We went to lunch at A Beccafico near San Vidal.  This is on the main route between the Galleria della Accademia and San Marco.  At one point an especially large tour of Italian (?) teenagers piled up "merging" into the narrow two way Calle Zaguri (perhaps 5 feet across).  The pile-up continued for at least thirty minutes as one tour group collided with another.  I finally took a picture.  This is not a queue for anything in particular.  This is just the Venetian version of traffic congestion.


After lunch we crossed the Accademia Bridge over the Grand Canal and followed the narrow alleys behind Peggy Guggenheim's home and museum to visit another of the French millionaire's collections of contemporary art.  Once again, it's a fabulous building - an old customs warehouse - but filled with mostly ridiculous art.

The picture below shows the new museum - Punta Della Dogana - and the white-domed Salute church behind it.  We bopped into the high Palladian structure.  Very rational, very cool, and, in a certain way, an early shift to asking interesting questions instead of trying to answer important ones.

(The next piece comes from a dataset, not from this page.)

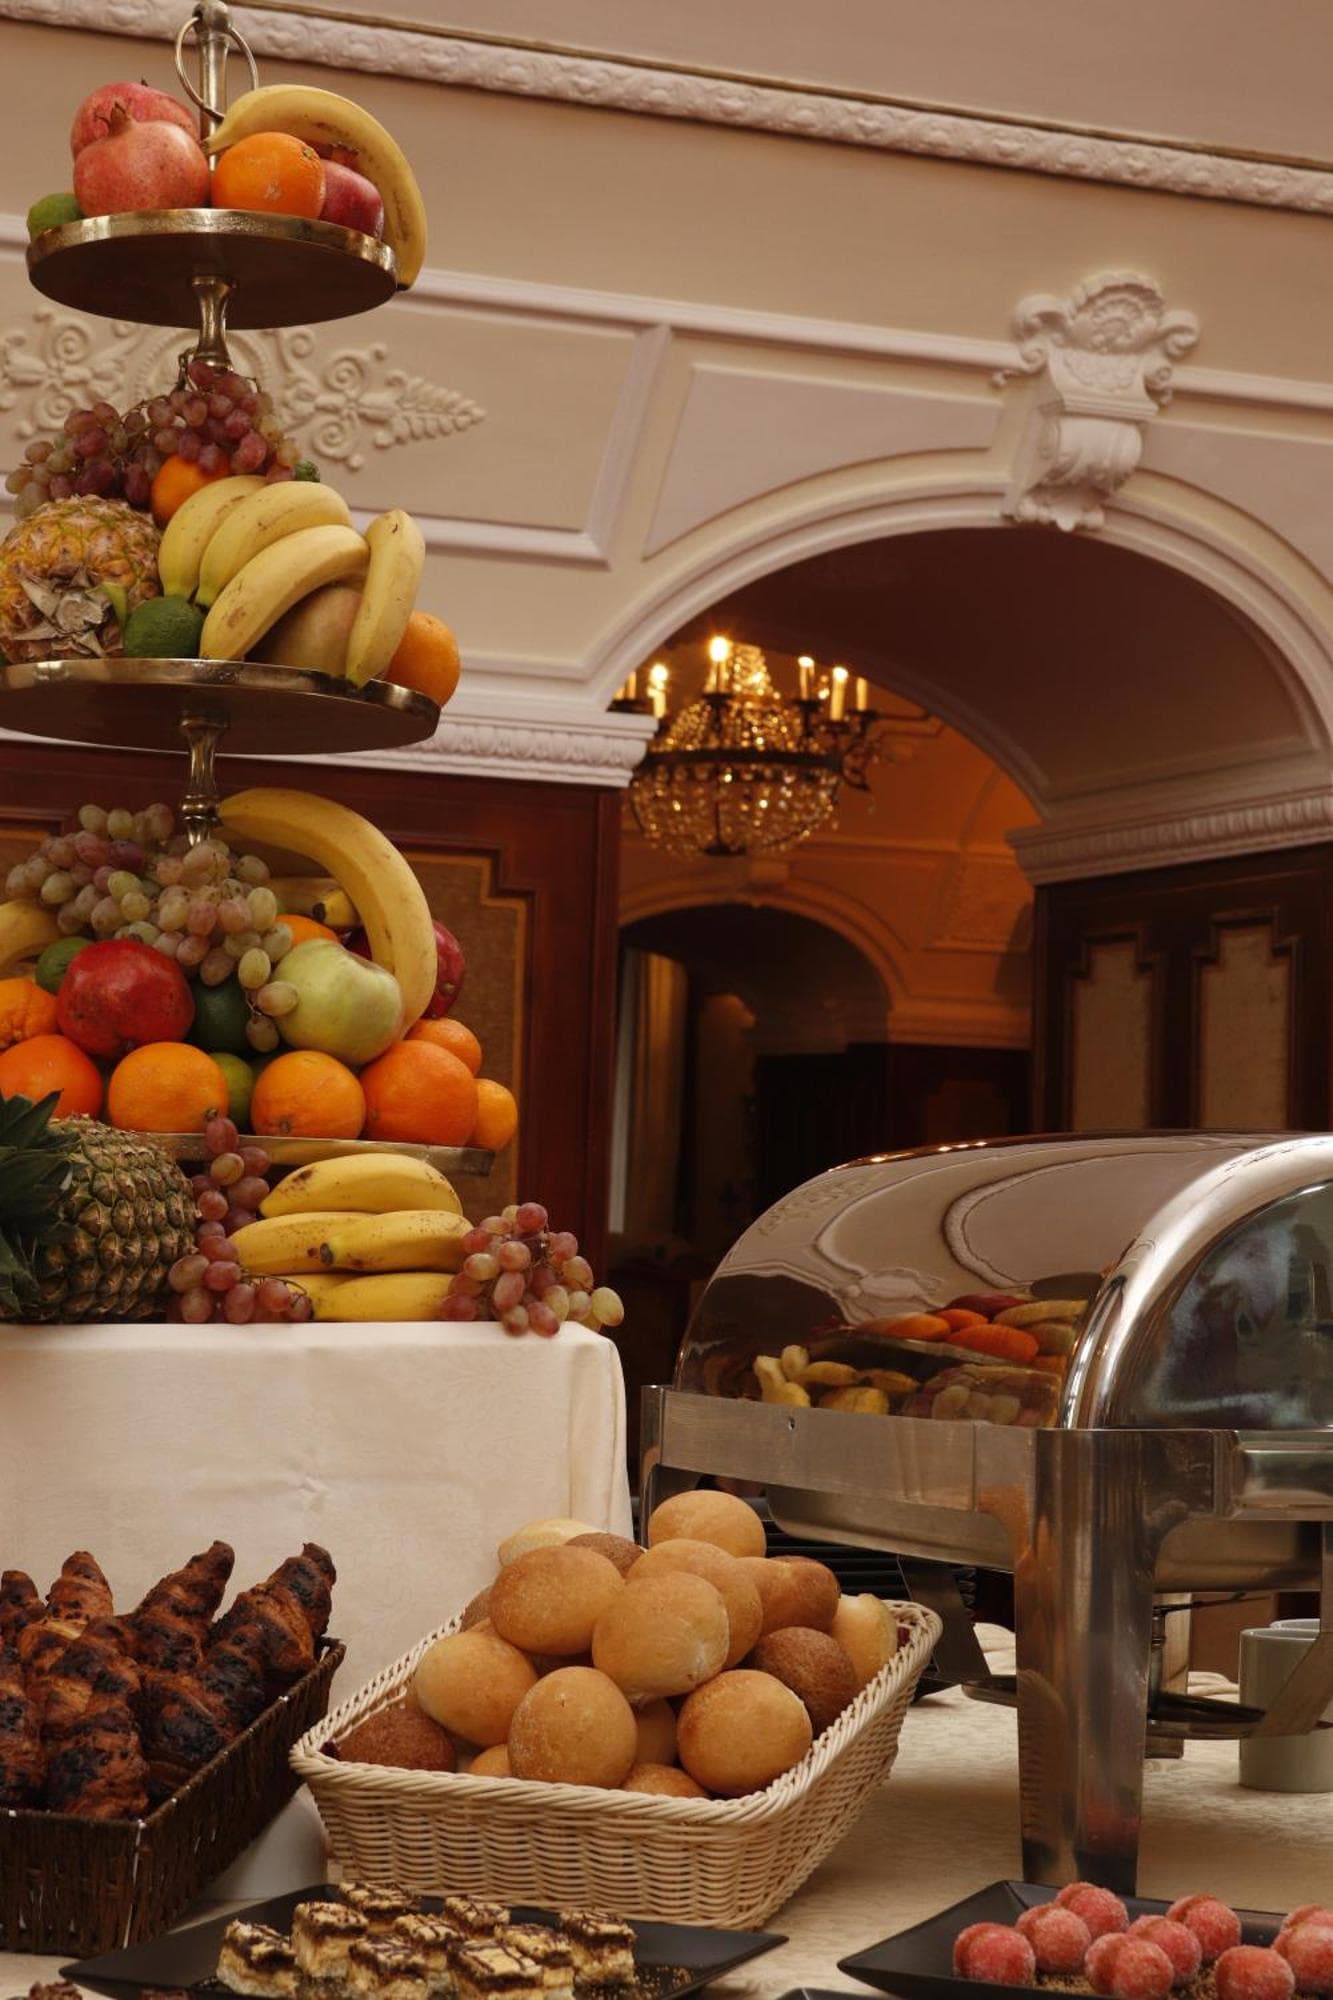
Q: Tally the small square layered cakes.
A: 9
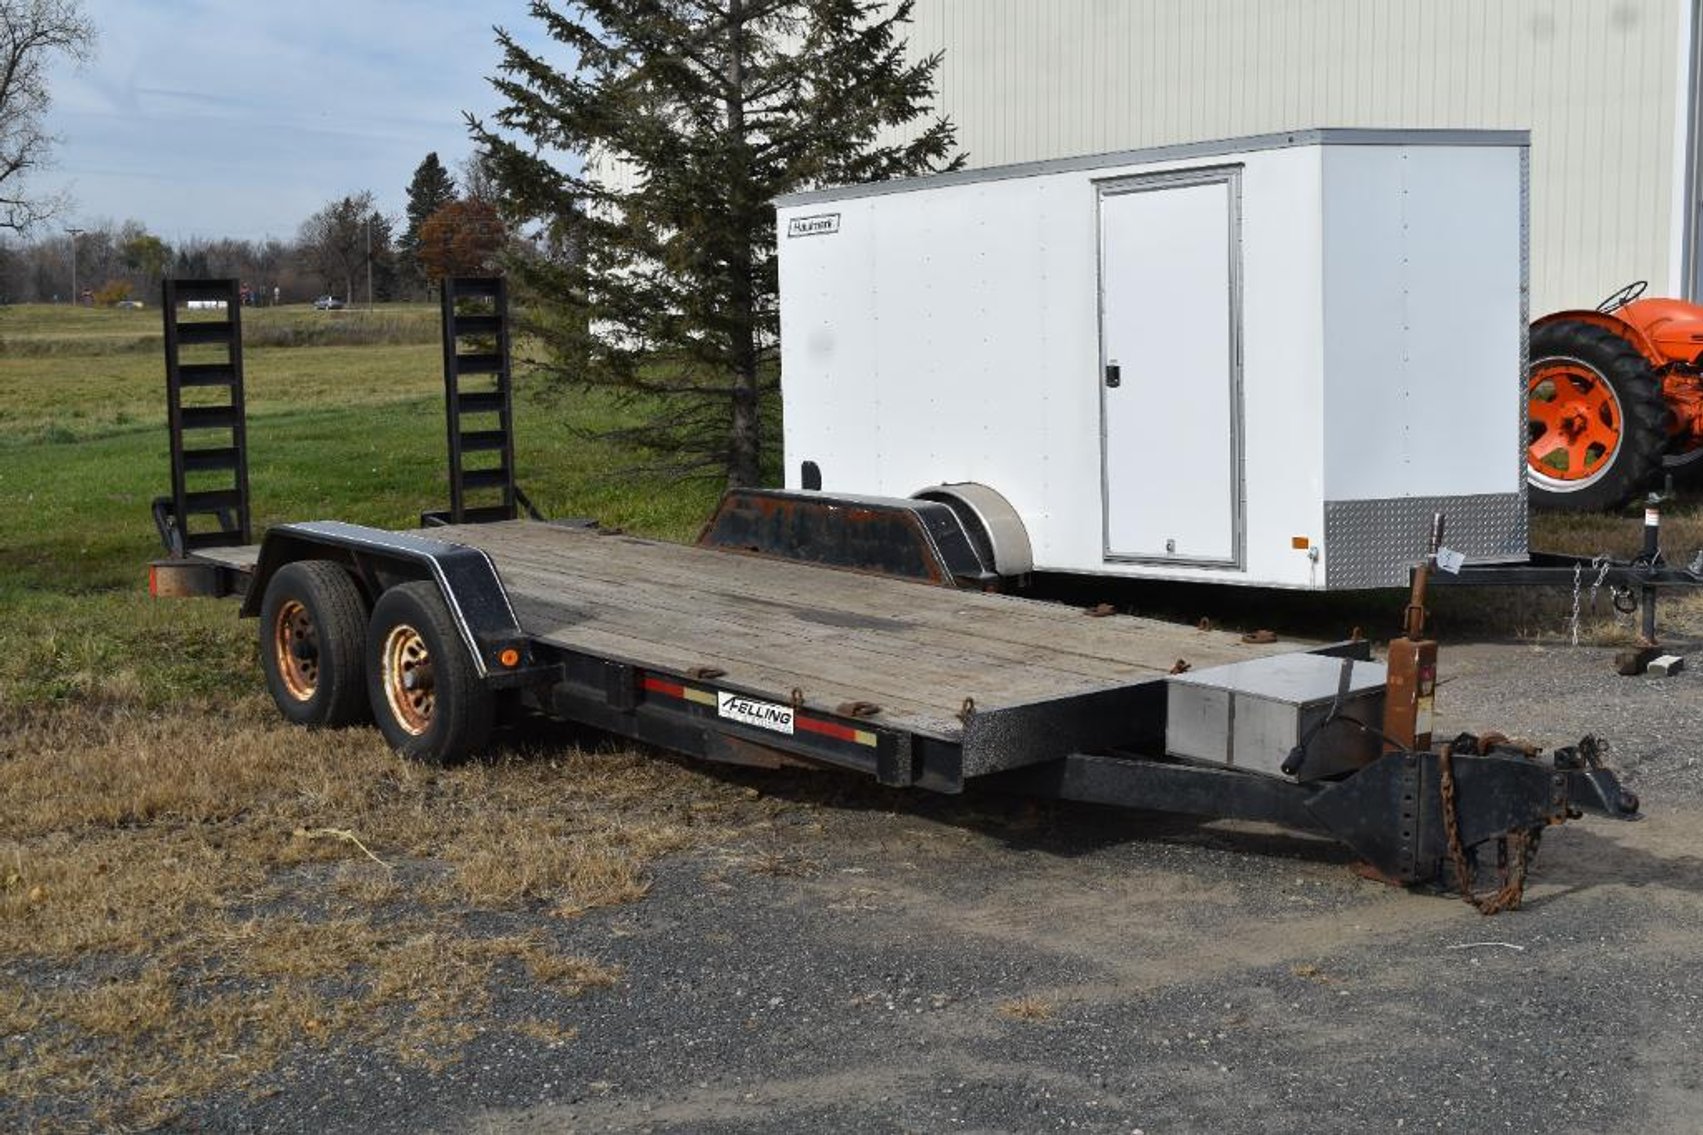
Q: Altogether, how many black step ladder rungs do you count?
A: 14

The current exhibit at the Dogana is entitled, "In Praise of Doubt."  The same phrase might summarize Dante's Divine Comedy, but the stance and outcome are profoundly different.  Both see doubt as a counter to illusion.  But one leaves us naked, hungry and hurt; the other offers love and care.


We caught the Number 1 back up the Grand Canal just before it started raining. Most of the way most of the passengers who wanted to get on could not fit.  At  the train station we took the 5.2 toward our hotel, but got off one stop earlier than usual.  I thought we would approach from the west along the same wide "foundamenta" that is in front of our hotel. Instead we found a narrow dock that nearly collapsed under us and finally brought us to a canal with no crossing about 100 feet from our hotel.  Fortunately it had mostly stopped raining.  Unfortunately, I forgot to take a picture of our adventure.